February 21, 2014
I will admit that WhatsApp is not exactly a household name here in the United States. Therefore, some collective head-scratching might have been in order when you read that Facebook paid $19 billion to acquire the Silicon Valley-based mobile messaging startup.
In fact, Twitter was flooded with glib jokes about this deal becoming the latest piece of evidence that the bursting of this next bubble is upon us.
First past the post
Call me a contrarian, but I simply do not see how anyone could find fault with Facebook's rationale here. Yes, $19 billion is a lot of money. But in this case, it is money very well spent.

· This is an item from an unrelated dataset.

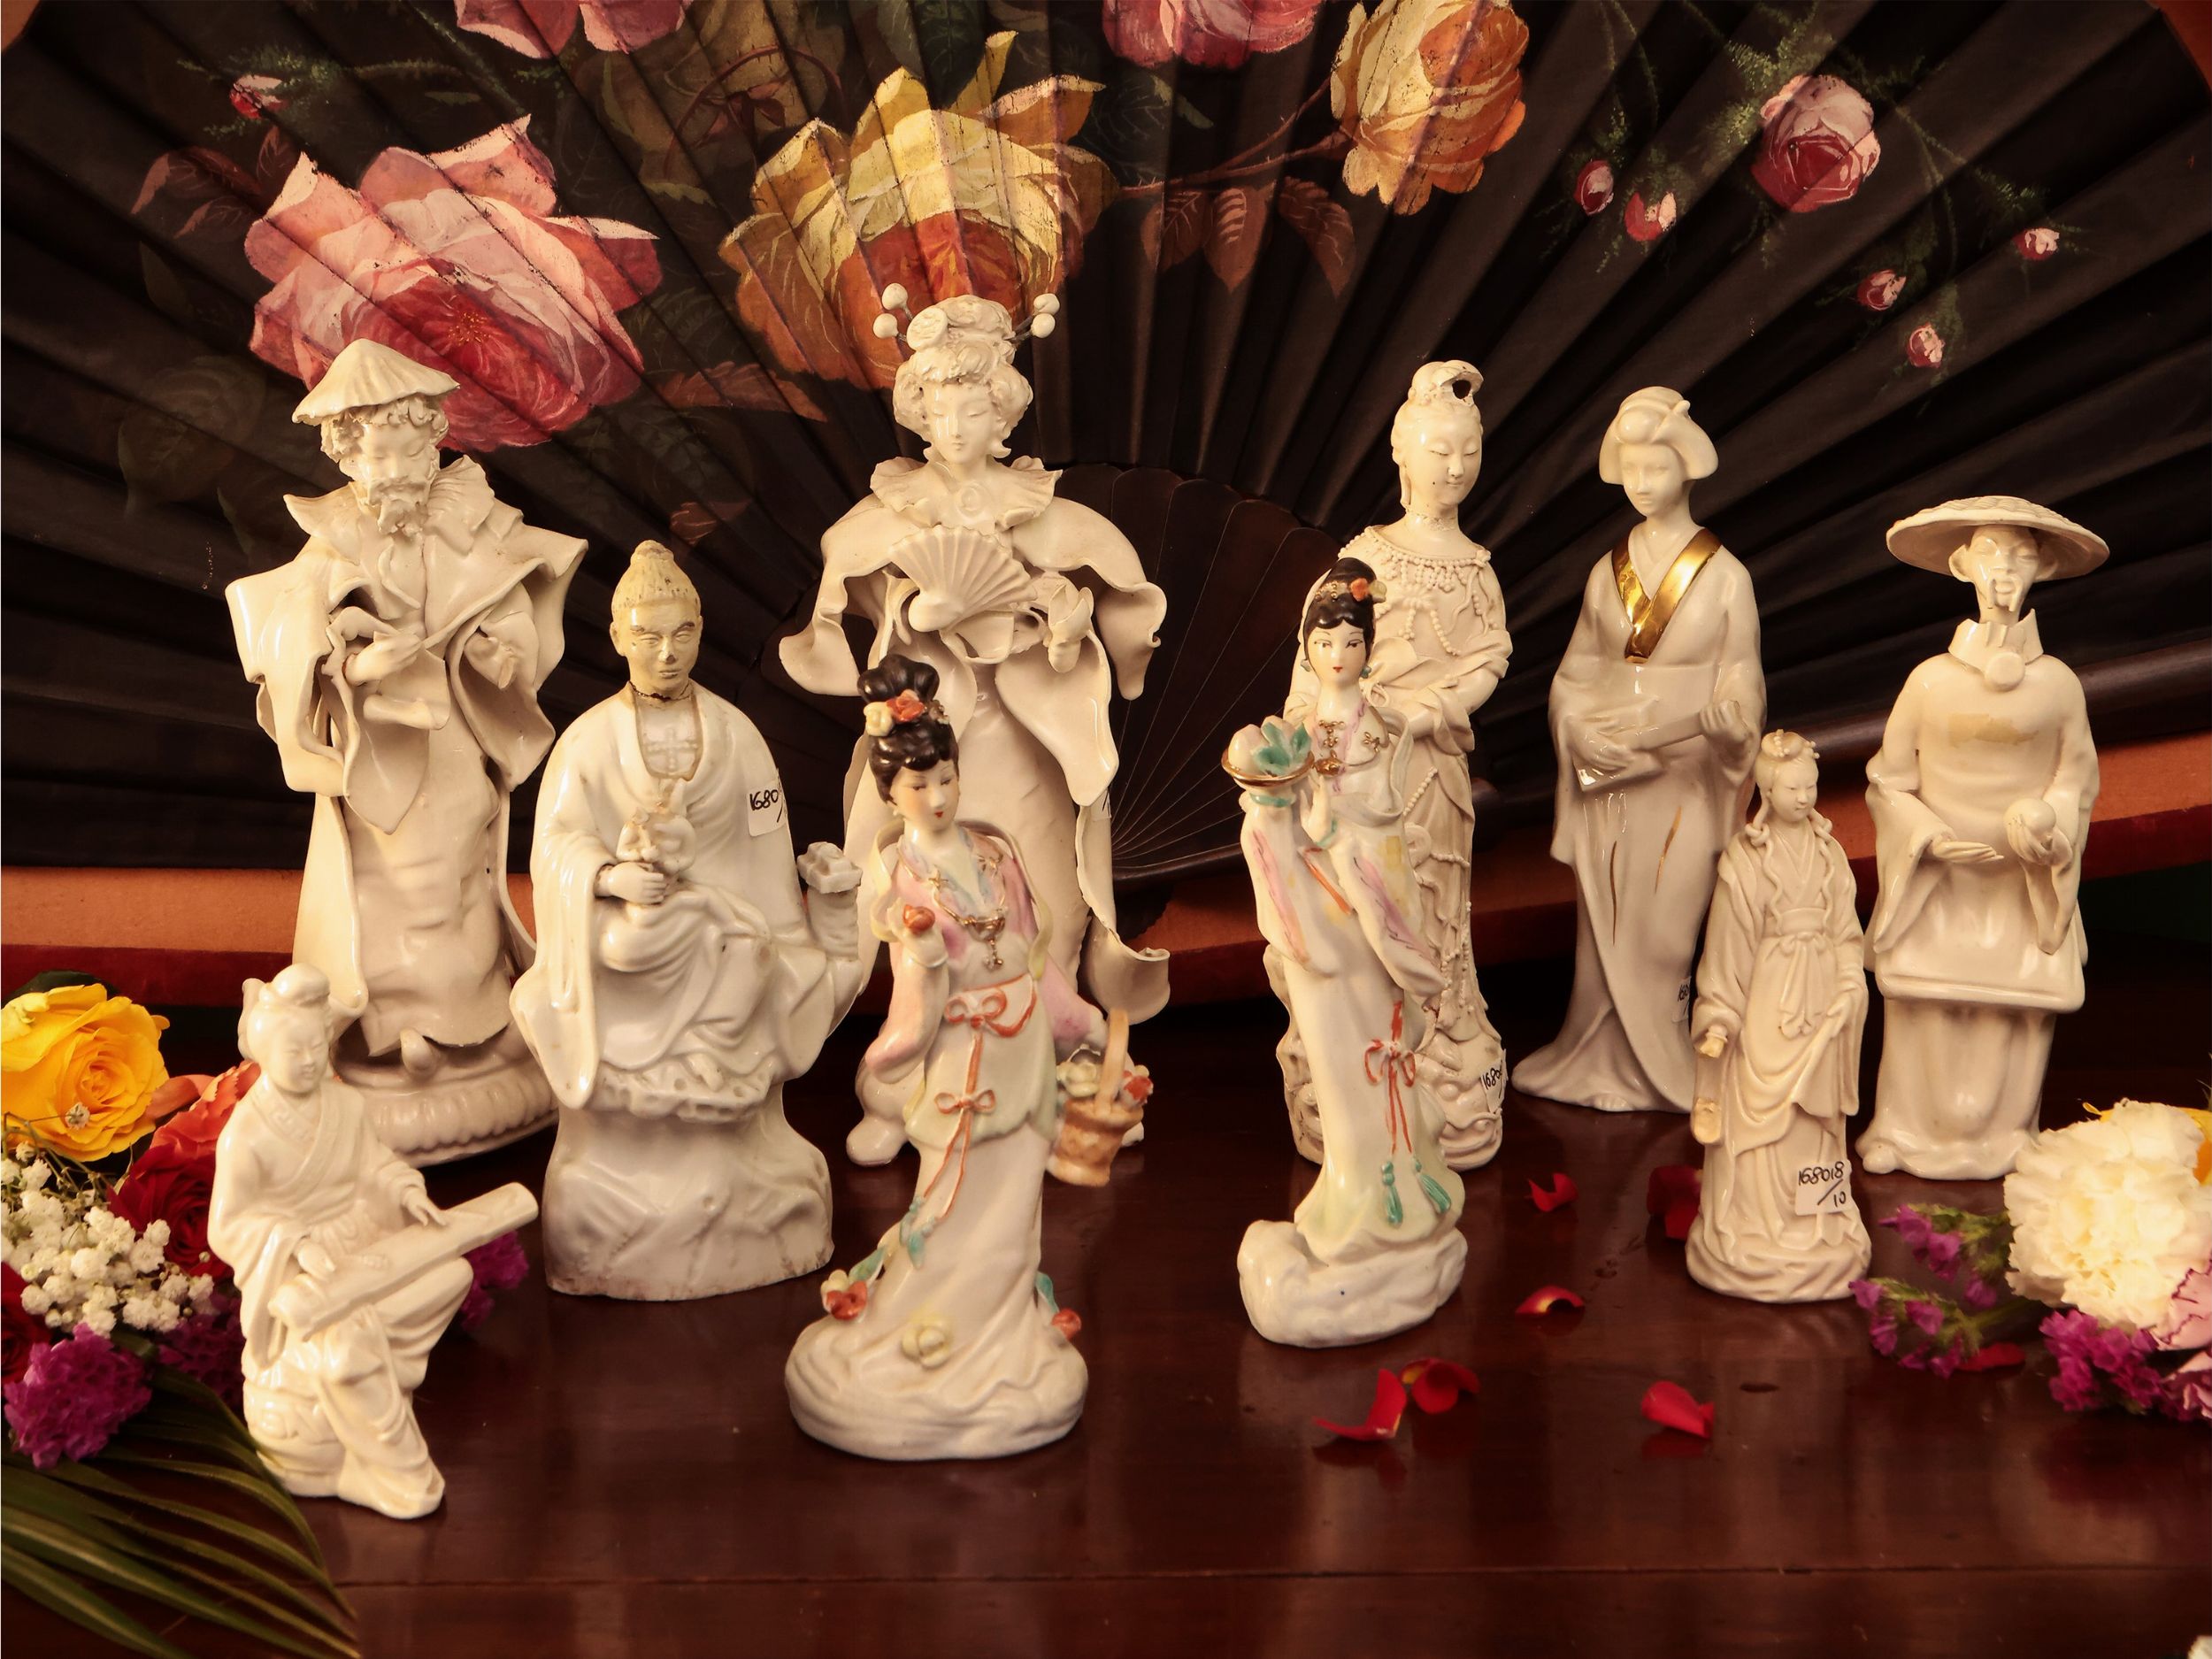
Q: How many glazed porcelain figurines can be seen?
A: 10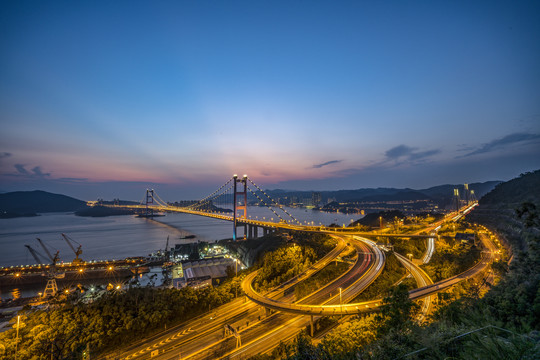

Two years ago when Facebook announced filing its S1, there was one critique that was heard time and time again. It was that Web 2.0 posterchild Facebook did not get mobile. In fact, because Facebook was behind the curve in mobile, it paid a shocking – at the time – $1 billion to acquire mobile darling Instagram.
Fast-forward to Feb. 19 and Facebook now owns three of the most ubiquitous mobile applications anywhere.
The combination of Facebook + Instagram + WhatsApp puts Facebook in just about every smartphone on the planet. And to make that happen, Facebook has spent about 11 percent of its overall market cap. That 11 percent means that Facebook now owns the world's biggest social networking mobile app, photo-sharing mobile app and messaging mobile app.
So where two years ago the critiques were valid, now Facebook is the unquestioned 800-pound gorilla in mobile. Or as a16z analyst Benedict Evans quipped on Twitter, "Facebook is being pretty aggressive in making sure it's the next Facebook."
And beyond the strategic value, the growth numbers for WhatsApp are simply mind-boggling.
Numbers game
Two years ago, the company had around 70 million monthly users. A year ago, that number had grown to 200 million. Now we know that number to be more than 450 million. So now the growth is accelerating.
In the past four months, WhatsApp added 100 million users. Now, it is adding more than a million users each day.
So how long before WhatsApp blows past Facebook's MAU numbers? A year? Less? After all, there are already far more WhatsApp users than there are Tweeters. And let us not forget that each of WhatsApp users happily pays 99 cents per year for the app, so it is not long before that revenue is quite meaningful.
CHALK THIS UP as a win for Facebook. It is sending a clear message that it does not give a rat's ass about what anyone thinks about how it uses its currency. It is just looking ahead at the big prize.
Five years from now, is it really that hard to imagine that Facebook would have significant mindshare on nearly every mobile phone on the planet? All in, I would say this is a master stroke for Facebook.
If you have not read the Forbes story about WhatsApp founder Jan Koum, take ten minutes to read it. His journey is incredible and inspiring.
Here is a guy who came to this country twenty years ago with almost nothing. His mom struggled while working hard to make ends meet. At one point, they even had to collect food stamps. And now this guy is worth $6 billion to $7 billion and will be somewhere around No. 200 on the Forbes list of global billionaires. Unreal movie script type of stuff. Only in America.